DTI Calculator
Calculate your debt-to-income ratio and find what mortgage payment lenders will approve. Conventional max DTI: 43%.
DTI thresholds by loan type
| Loan type | Max DTI | Notes |
|---|---|---|
| Conventional (Fannie/Freddie) | 43% | Up to 50% with strong credit |
| FHA | 43-57% | More flexible with reserves |
| VA | 41-60% | Residual income test instead of strict DTI |
| USDA | 41% | Strict, no exceptions usually |
| Jumbo | 38-43% | Stricter, requires reserves |
FAQs
What is DTI?
Debt-to-Income ratio compares your monthly debt payments to your gross monthly income.
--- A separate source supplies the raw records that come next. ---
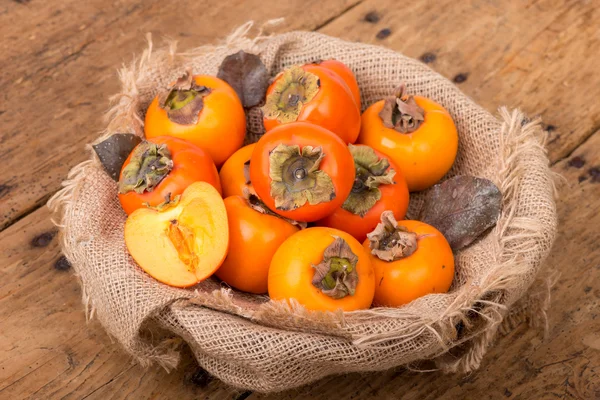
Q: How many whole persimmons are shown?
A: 11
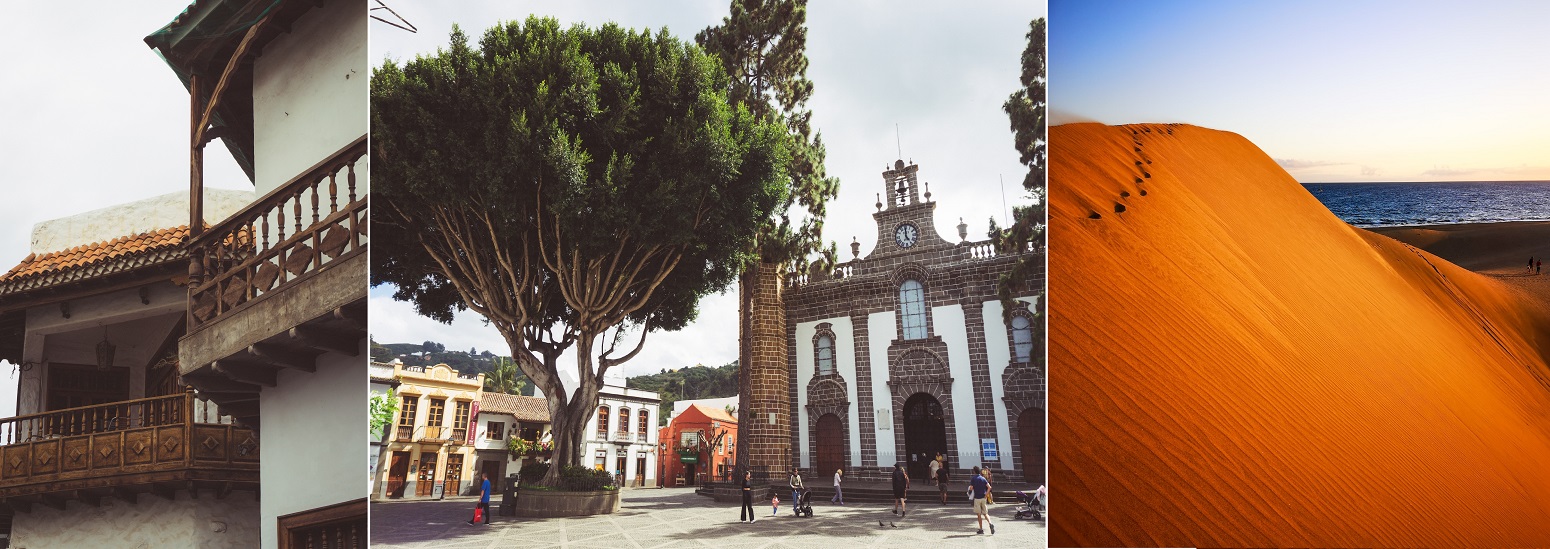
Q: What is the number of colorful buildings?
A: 2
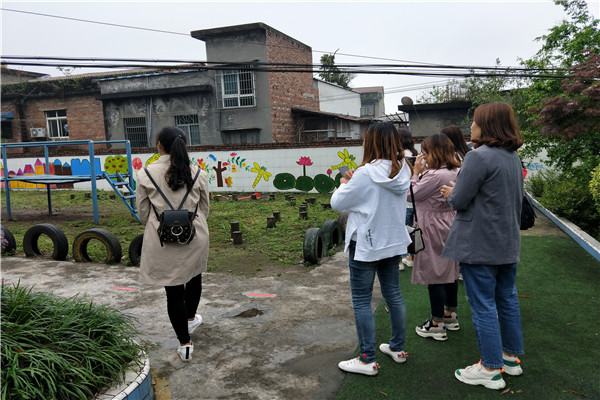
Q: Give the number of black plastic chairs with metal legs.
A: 0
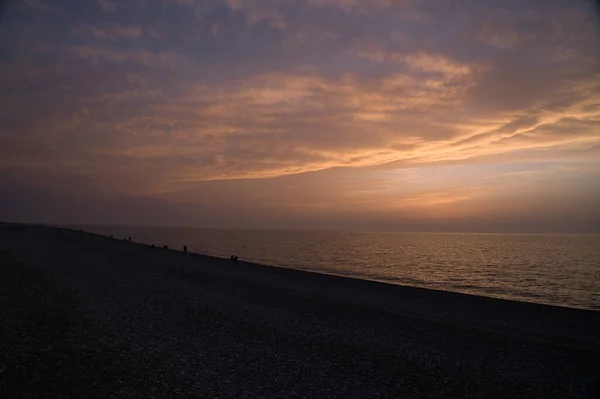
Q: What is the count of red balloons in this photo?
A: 0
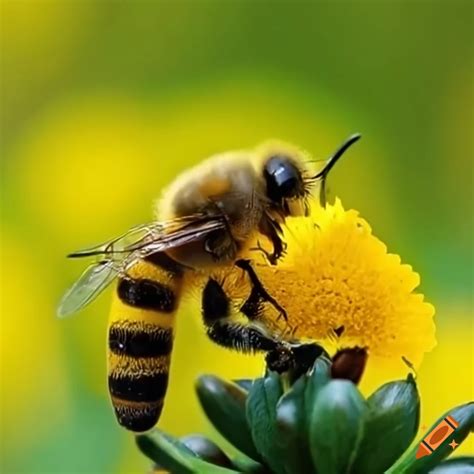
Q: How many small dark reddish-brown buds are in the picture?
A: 1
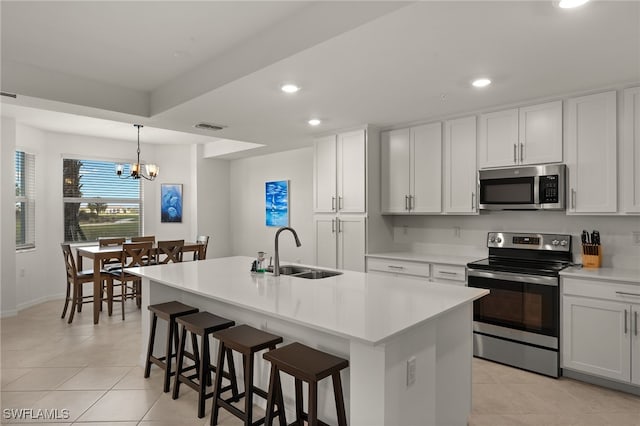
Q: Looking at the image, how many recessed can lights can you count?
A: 4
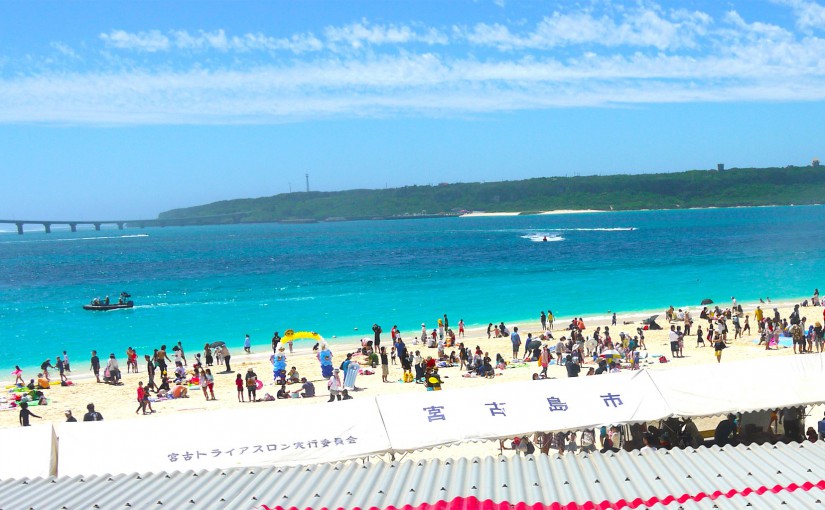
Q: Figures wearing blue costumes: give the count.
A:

Formula: DTI = Total monthly debts / Gross monthly income × 100. Lenders use DTI to evaluate mortgage applications. Lower DTI = stronger borrower.
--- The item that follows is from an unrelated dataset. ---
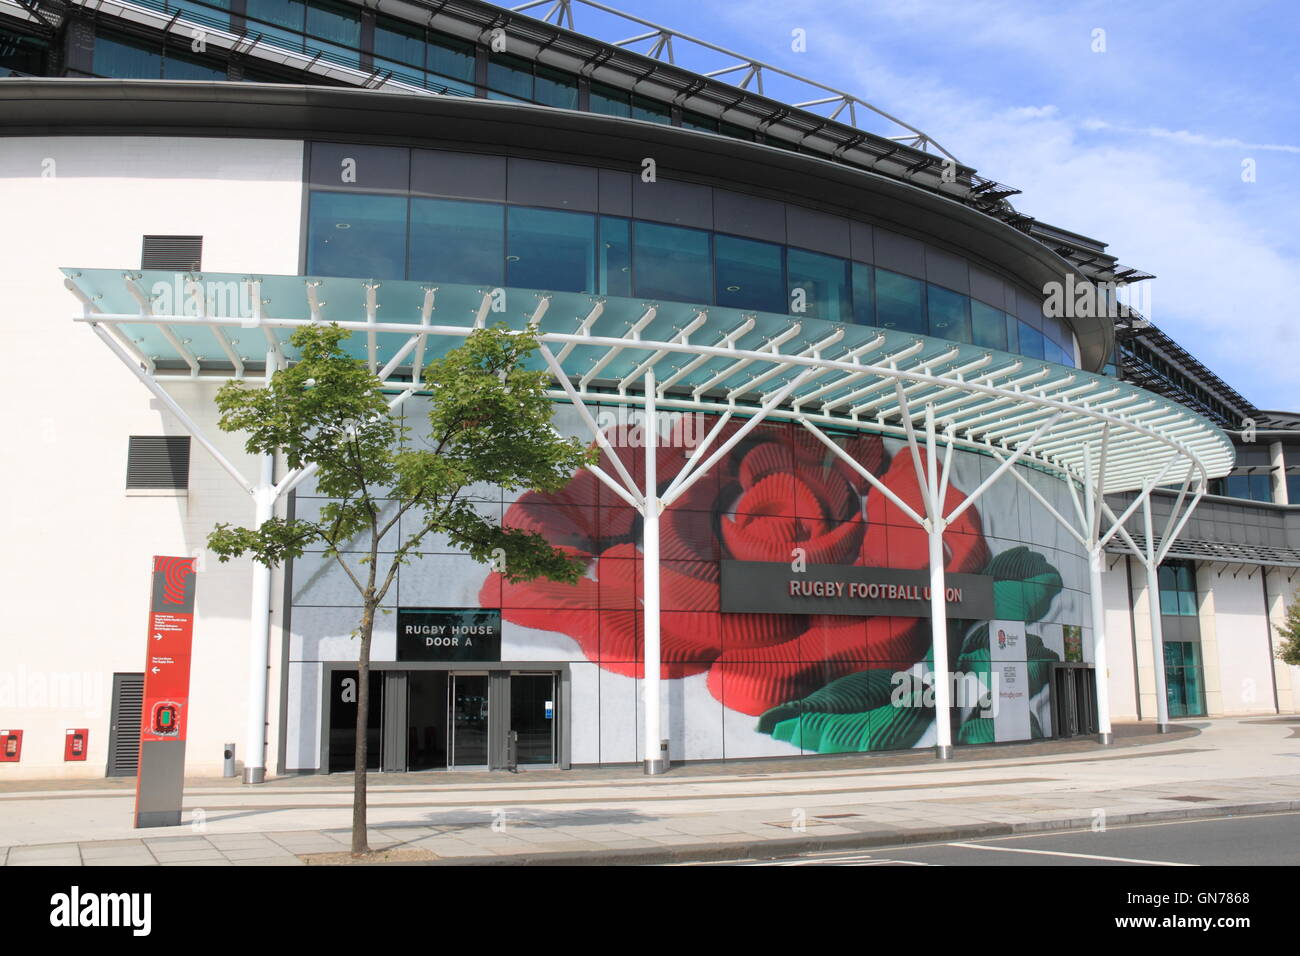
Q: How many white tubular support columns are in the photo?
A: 5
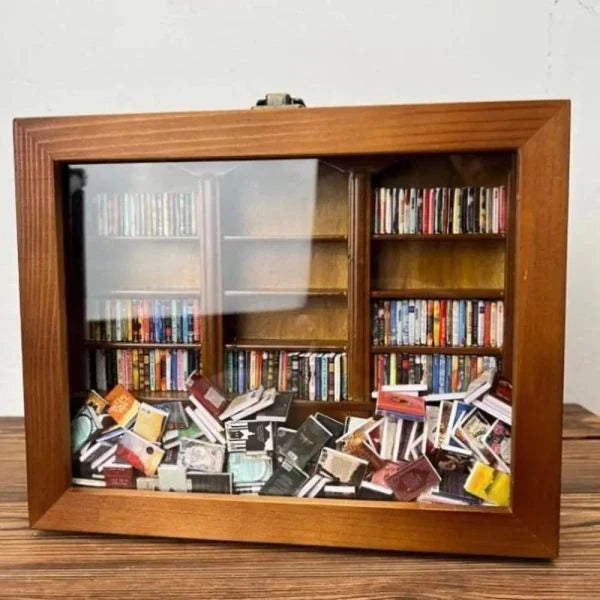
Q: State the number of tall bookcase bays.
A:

What's a good DTI for a mortgage?
Conventional loans: max 43% back-end DTI (some lenders allow 50%). FHA: max 43%, occasionally 50% with strong credit. VA: max 41%, more flexible. Ideal DTI: under 36% gives best rates. Under 28% front-end (housing only) is the gold standard.
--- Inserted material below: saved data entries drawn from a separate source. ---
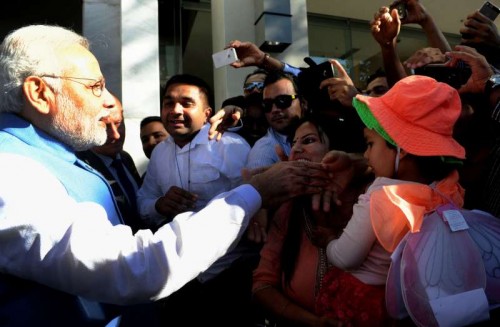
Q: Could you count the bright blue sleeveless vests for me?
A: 1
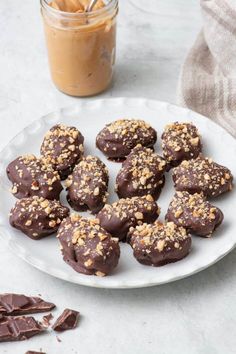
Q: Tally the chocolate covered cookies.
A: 12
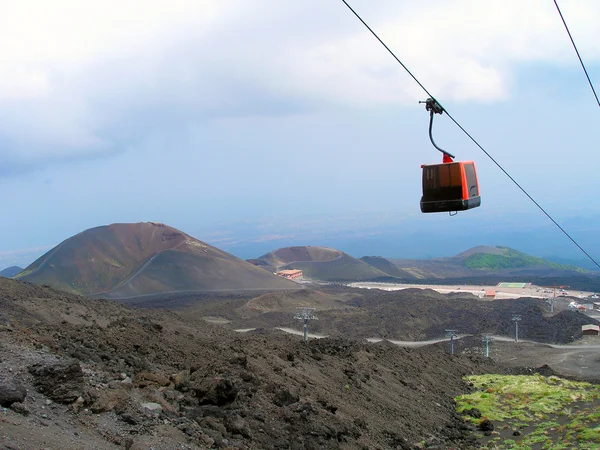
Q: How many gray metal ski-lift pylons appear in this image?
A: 5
What's front-end vs back-end DTI?
Front-end (housing ratio): just your housing expense (PITI) ÷ gross monthly income. Lenders prefer under 28%. Back-end (total DTI): ALL debt payments (housing + cars + student loans + minimums) ÷ income. Max 43% for most loans. Back-end is the binding constraint for most borrowers.
Does rent count in DTI?
Current rent doesn't count for mortgage DTI because you'll stop paying it when you move into the new home. Only the NEW housing expense (PITI) counts. Other debts (cars, student loans, credit cards) DO count regardless of current housing.
How do I lower my DTI?
Three options. (1) Pay off debts — even one car loan can drop DTI 5-10%. (2) Increase income — get a raise, side hustle. (3) Wait for student loan changes. Refinancing existing debts to lower rates also helps. Avoid taking on new debt 6-12 months before applying for a mortgage.